Kisah tato dan penembakan misterius
Pada 1980-an, penembakan misterius banyak dilakukan kepada orang bertato yang diduga preman.
Tato memiliki sejumlah makna di masyarakat. Sebagian kalangan menilai tato sebagai sebuah seni keindahan, sementara sebagian lagi menilai miring orang yang memiliki tato di tubuhnya.
Selain ditemui pada orang umum, tato juga biasa ditemui pada orang-orang yang hidupnya dekat dengan aksi kejahatan, sebut saja preman.
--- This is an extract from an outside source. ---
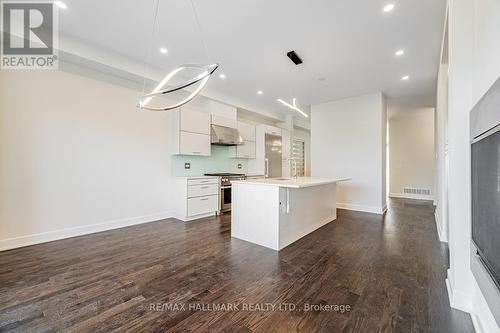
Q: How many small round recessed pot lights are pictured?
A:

Dulu, para residivis yang keluar masuk penjara kerap mentato tubuhnya. Itu yang membuat tato identik dengan premanisme.
Tato digunakan untuk menunjukkan keberanian dan kejantanannya sebagai jagoan. Selain itu, mereka juga menggunakannya sebagai tanda identitas kelompoknya.
Namun, memiliki tato pada era 1980-an merupakan hal yang cukup menakutkan. Saat itu, pemerintah Orde Baru tengah menggalakkan operasi pemberantasan kejahatan di berbagai wilayah di Indonesia. Operasi itu digelar karena masyarakat semakin resah atas ulah para preman yang semakin merajalela.
Penembakan misterius yang biasa dikenal dengan sebutan Petrus, terhadap orang yang diduga preman pun marak terjadi. Kebanyakan korbannya adalah orang yang memiliki tato di tubuhnya. Mereka ditemukan tewas di pinggir jalan, sawah dengan mengenaskan, salah satunya di Jalan Lembang mengarah Tangkuban Perahu.
Saat itu, warga sekitar kerap menemukan karung berisi mayat pria bertato yang tewas dengan cara ditembak atau dijerat di lehernya.
Mayat mereka umumnya ditemukan dengan luka tembak di kepala dan leher. Konon kabarnya, sepanjang 1983 hingga 1984, ribuan orang yang diduga preman tewas ditembak secara misterius di sejumlah wilayah Indonesia.
Penembakan terhadap para preman itu beberapa tahun kemudian menjadi tak lagi misterius. Saat itu Presiden Soeharto menyatakan tindakan keamanan itu terpaksa dilakukan karena aksi kejahatan semakin brutal dan meluas.
Pak Harto bahkan menyebut tindakan tegas dengan cara kekerasan harus dilakukan terhadap para penjahat sebagai sebuah treatment therapy. Benedict Anderson dalam bukunya Violence and the State in Suharto's Indonesia juga membahas serius tentang Petrus.
Meski sempat menimbulkan kecaman, tak sedikit masyarakat yang mendukung langkah pembasmian preman itu. Sebab, akibat operasi itu aksi premanisme relatif turun, salah satu contohnya di Bandung.
Sebelum penembakan terhadap para preman dilakukan, Terminal Kebon Kalapa, Bandung, dipenuhi preman bertato yang sehari-hari memalak sopir dan masyarakat. "Setelah penembakan gencar dilakukan, terminal itu bersih dari para preman," ujar Rusi (60) salah seorang warga Bandung.
Meski menimbulkan pro dan kontra di kalangan publik, operasi itu ternyata cukup membuat gentar nyali para preman. Dalam kesaksiannya, Edi (55), mantan preman Pasar Ciroyom mengaku sangat ketakutan saat penembakan misterius marak terjadi.
Dia bahkan tak berani pulang ke rumahnya selama 1 tahun lamanya. Tak hanya itu, ia bahkan nekat menghapus tatonya dengan jalan menyeterika sejumlah bagian tubuhnya. "Setiap hari saya pakai baju lengan panjang supaya enggak kelihatan tatonya," kata dia.
Walau tergolong sadis, operasi pemberantasan preman itu cukup efektif menurunkan aksi premanisme saat itu. Bahkan, tak sedikit masyarakat yang mendukung langkah itu.